2000 - Daniel S. Tudor Fellowship: Funded by Judson and Jane Mead in December 2000, this gift is in honor of Daniel S. Tudor. The donors intend the gift to be used to support fellowships in geophysics or a closely allied field. It can also be used to attract outstanding graduate students, or for graduate students continuing in the department, or as a dissertation-year fellowship.
Margaret C. and Anne Marie Kuzmitz Scholarship/Fellowship: Anne Marie Kuzmitz has irrevocably given to the Department a gift to be used to support scholarships and fellowships for undergraduate and graduate students in need of financial assistance who are pursuing a degree in Geological Science. Preference will be given to a female student. The number, amount, and recipients will be determined by the scholarship committee of the Department. Margaret Clare Kuzmitz received her B.A. from the Department in 1938.

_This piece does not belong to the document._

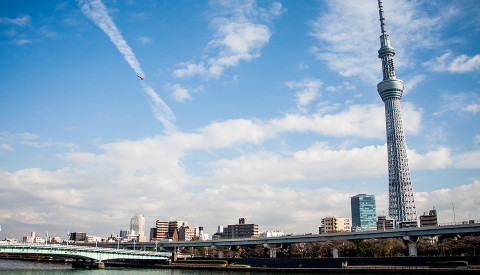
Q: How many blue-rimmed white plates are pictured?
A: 0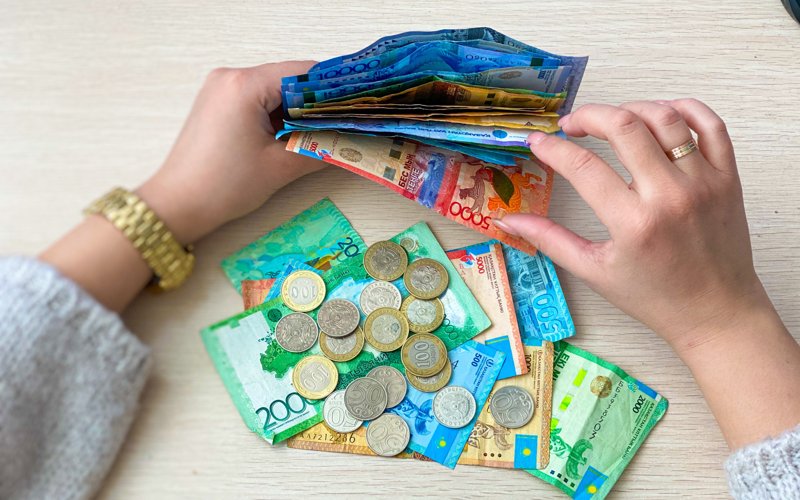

2001 - Charles J. Vitaliano Grant-in-Aid: Established in March 2001, in honor of Charles J. Vitaliano for his many years of dedicated teaching, research and service in the Department of Geological Sciences, and to recognize the important contributions he made to the creation of the teaching and research program at the Judson Mead Geologic Field Station of Indiana University. This gift is to be used to support a grant-in-aid for student research on the geology and geophysics of western Montana and adjacent areas. Preference will be given to students who will reside, in part, at the Station, where they will be provided free room and board. Charles Vitaliano taught in the Department from 1948-1980, and was the first instructor at the Field Station in Montana in 1949. He died in 2000.
2002 - Kauffman Paleobiology Fund: In recognition of Dr. Erle Kauffman's contributions to paleobiology and stratigraphy, this fund was established upon his retirement in 2002 to provide a special source of support for graduate students. The use of funds will be for outstanding graduate students for field and/or museum support.
2002 - Patton Visiting Professor for Industrial Minerals: In honor of Dr. John B. Patton, the fund was established in 2002 to support a visiting professor in industrial minerals. It may include, but is not limited to, salary or salary supplement, support for research, manuscript preparation, graduate research assistance, library and equipment acquisitions and other requirements for an active scholar and teacher.
2014 - Mary Iverson Graduate Fellowship: This fellowship was established to support graduate fellowships for students who are pursuing an M.S. or Ph.D. in Geological Sciences and need an additional semester of support to finish writing their thesis or dissertation.
Albert J. Rudman Geophysics Fund: In honor of Professor Albert Rudman, this fund provides assistance to the geophysics group; may include but not be limited to scholarships, student support, faculty support, research, and the acquisition of equipment.
John and Mary Droste Fund: This fund honors Professor John Droste. The proceeds provide for award(s) to recognize one or more outstanding teaching assistants or associate instructors or individuals performing those functions.
Bill and Jan Cordua Scholarship: Provides scholarships of at least $500 to junior or senior students majoring in geological sciences with a grade point average of at least 3.0 on a 4.0 scale. Bill Cordua received the PhD from the Department in 1973.
Maynard and Winifred Coller Scholarship: This is a legacy scholarship donated by Maynard and Winifred Coller. Maynard, a former employee of Indiana University in the Department of Geological Sciences, set up the award to honor a Junior or Senior undergraduate student with a GPA of 3.0 or higher. Monetary award credited to a University Account.